Member of the New Jersey General Assembly from the 33rd district
- In office January 10, 1986 – January 14, 1988 Serving with Ronald Dario
- Preceded by: Nicholas LaRocca Robert Ranieri
- Succeeded by: Bernard Kenny Bob Menendez

Personal details
- Born: October 11, 1957 (age 68) Havana, Cuba
- Party: Republican

= Jose Arango =

American politician (born 1957)

Jose O. Arango (born October 11, 1957) is an American Republican Party politician who represented the 33rd district in the New Jersey General Assembly from 1986 to 1988. He has served as the chair of the Hudson County Republican Organization since 2000.

As of 2021, Arango was employed by Jersey City as the director of economic development, a position he had held since 1998.

==Early life==
Jose Arango was born in Havana, Cuba on October 11, 1957. His parents were from Asturias, Spain, and the family returned to Oviedo in 1963 or 1964. In 1973, the family came to West New York, New Jersey, where he graduated from Memorial High School.

As a senior advisor to Jersey City mayor Bret Schundler in 1998, Arango arranged for sister city status between Jersey City and Oviedo, as well as Dublin, which he attributed to the city's large Irish American population.

==Political career==

=== New Jersey General Assembly ===
Riding Thomas Kean's coattails in the 1985 elections, Arango and Ronald Dario of Union City defeated Democratic incumbent Robert Ranieri and newcomer Mario R. Hernandez. In the elections, Republicans won four Assembly seats in the usually Democratic Hudson County. Running for re-election in 1987, Arango and newcomer Angelo M. Valente of Hoboken were defeated by Democrats Bernard Kenny and Bob Menendez.

In 1988, Arango ran for North Bergen township commission on a slate that included former county Republican chairman Lee Lichtenberger. They were badly beaten by slate supporting incumbent mayor Nicholas Sacco.

=== Hudson County Republican chair ===
In 1989, Arango was elected as chair of the Hudson County Republican Organization and served into the 1990s.

He was elected chair again in 2000 or 2002 and has served in that position since. He was re-elected with 98 percent of the vote in 2021 against Joshua Sotomayor Einstein, whom Arango had pressured to resign from the county committee after Einstein publicly admitted to emotionally abusing women. The challenge was delayed by Arango's decision to reschedule committee elections from June 2020 to 2021, citing the COVID-19 pandemic. Arango was re-elected without opposition in 2024. As of 2025, he was the longest serving county party chair in the state. From 2014 to 2018 and again since 2020, Arango has also served as chairman of the New Jersey Republican Chairs Association, a group of county chairs from throughout the state, expanding his influence in the state.

He has also been an influential leader in the New Jersey Hispanic community outside of Hudson County.

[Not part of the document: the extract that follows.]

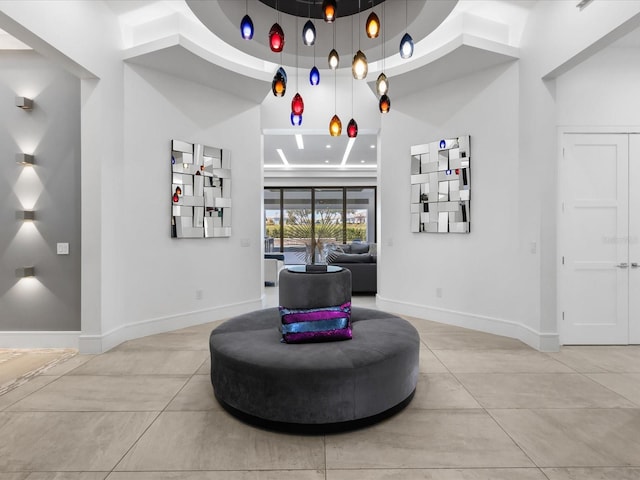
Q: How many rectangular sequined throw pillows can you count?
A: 1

=== Political positions and endorsements ===
As a county Republican chair in the large, urban county, Arango represents around 3 percent of the statewide Republican Party primary electorate, and until 2024, he personally controlled the powerful county line in primary elections, making his endorsement influential in New Jersey Republican politics. Because Hudson County is overwhelmingly Democratic, Arango has focused on endorsing non-partisan moderates in local races, and the margin of Republican defeat in Hudson County can determine statewide general election results.

In 2018, Arango criticized a proposed constitutional amendment that would tie legislative redistricting to partisan performance in statewide elections. He argued that the amendment would diminish minority representation and focus on local issues.

In 2019, Arango and the Republican organization withdrew support for sheriff nominee Adela Rohena after she made disparaging remarks about Pride Month. She agreed to drop out of the race, and Arango endorsed Democratic incumbent Frank Schillari. Arango issued a public statement saying, "I have been consistent as Republican chairman in support of LGBT rights even when the party wasn't as enlightened on this issue. I will not support my candidates making homophobic remarks. Adela understands that and therefore will no longer be our candidate."

In 2020, Arango supported Stuart Meissner for U.S. Senate before switching his endorsement to Rik Mehta after Meissner withdrew.

In 2020, Arango and other New Jersey Republican county chairs called for supporters to vote against a ballot measure legalizing recreational marijuana. He opposed a proposal by U.S. senator Mitch McConnell to allow states to declare bankruptcy, arguing for a "middle path" which would tie future federal aid grants to state economic reforms.

== Personal life ==
In 2015, Arango was charged with driving while intoxicated after police noticed that he was driving without headlights on and swerving.